Agnes and Walter Prinsen, who’d made their fortune in the furniture business, were only too happy to allow me to speak to their other maid, Matilda, especially since they had little information regarding Ursula themselves. Agnes Prinsen had hired Ursula without references after they had met on the street. Ursula was selling sweets from a trolley and Agnes had taken pity on her and had bought some. They talked and Agnes soon found out the girl was an orphan sleeping on the floor of an overcrowded row house. Moved by compassion, Agnes had offered her a job as a kitchen maid and a place to live. She had not probed for more personal information because Ursula seemed guarded, as though she was hiding from someone. The Prinsens’ cook had hadminimal personal conversation with Ursula in the year she was there, and the housekeeper had had none. But Matilda, the upstairs maid who made the beds and did the laundry and served guests, had shared a room with her. Surely they had become friends, at least to an extent, and had perhaps talked at night as they lay in their beds.

Matilda stands before me now looking as though she thinks Agnes and I are somehow holding her responsible for what Ursula did to herself. She looks younger than her eighteen years. I try to reassure her that Ursula simply needs our help.

“She is feeling better, but she is still very melancholy,” I say. “If we can discover what is making her so sad, we can help her find happiness again. You’d be doing her a great kindness if you could help me. Would you do that?”

Matilda looks from me to her employer and back to me again. “I don’t know how I can help you, miss,” she says, her face pale with worry that her job hangs in the balance.

“Just answer Miss Bright’s questions truthfully, Matilda,” Agnes Prinsen says, “even if you must reveal a secret Ursula told you to keep. Secrets will not help her right now. Surely you can see that.”

“But... but she never told me any secrets.”

“Did she say where she lived after her mother died? After the flu?” I ask.

“She didn’t like to talk about her mother. Or the flu.”

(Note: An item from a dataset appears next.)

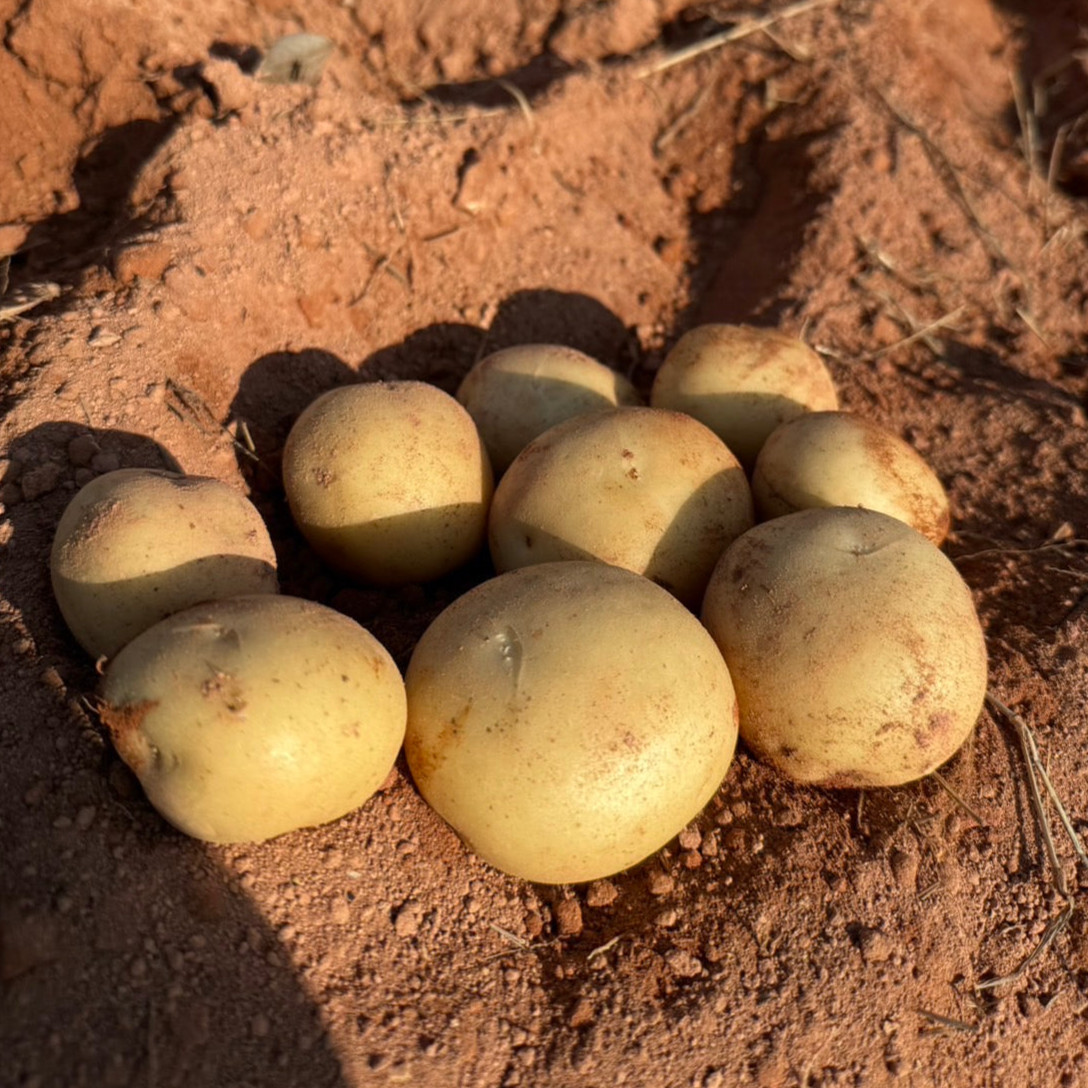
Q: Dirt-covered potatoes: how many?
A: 9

“She never mentioned an orphanage? Or who took her in? Or where she went to school?”

“No, miss.”

“What did she like to talk about?”

Matilda bites her lip in consternation. “Nothing special. I did most of the talking. She just listened. I thought she was shy.”

“Can you tell me if anything out of the ordinary happened on the day she tried to hurt herself? Anything at all? Or the day before?”

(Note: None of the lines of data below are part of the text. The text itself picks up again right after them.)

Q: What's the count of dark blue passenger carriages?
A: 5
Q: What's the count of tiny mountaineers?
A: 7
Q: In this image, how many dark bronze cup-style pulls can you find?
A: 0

Matilda slowly shakes her head. “It was like any other day. Both days were.”

“And she never had visitors or letters sent to her in the mail?” I ask this of both the maid and Agnes, and they shake their heads.

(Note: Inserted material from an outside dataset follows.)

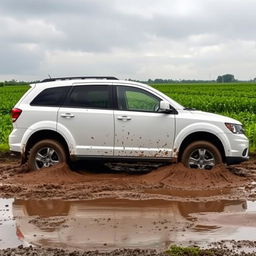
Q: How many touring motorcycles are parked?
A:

“You never woke to hear her crying in her bed?”

“No, miss,” Matilda replies.

I am gaining no new ground here, and it perplexes me. I don’t want to merely hope that someday Ursula will tell me why she wanted to end her life. I can’t assume that I have the luxury of time. What if she finds another way to kill herself? What if she somehow escapes from the hospital and runs in front of a train or an automobile, or gets ahold of a pair of hospital scissors and slices her wrists? What if the second time she tries to commit suicide she is successful? She would be no different from Sybil then, a beautiful woman I cannot save. Every time I see Conrad Reese visiting Sybil, or holding her hand, or kissing her cheek, my heart feels riven in two. The devotion Conrad has for her is everything I want for myself. It is what I want for Maggie and Willa and even Papa were he to marry again. It is why I don’t think Maggie should settle for marriage to a man she is merely fond of. It is why I can’t keep my gaze off Conrad when he visits his wife. If only there was something I could do to restore Sybil to him. It angers and pains me daily that there isn’t. But I know I can help Ursula. I know I can. If I can just figure out what happened to her.

I am pondering this when Matilda clears her throat.

“She... she did have a secret place in our room where she hid things.” The maid practically whispers this, and her face turns crimson. Matilda had snooped into this secret place; this is obvious.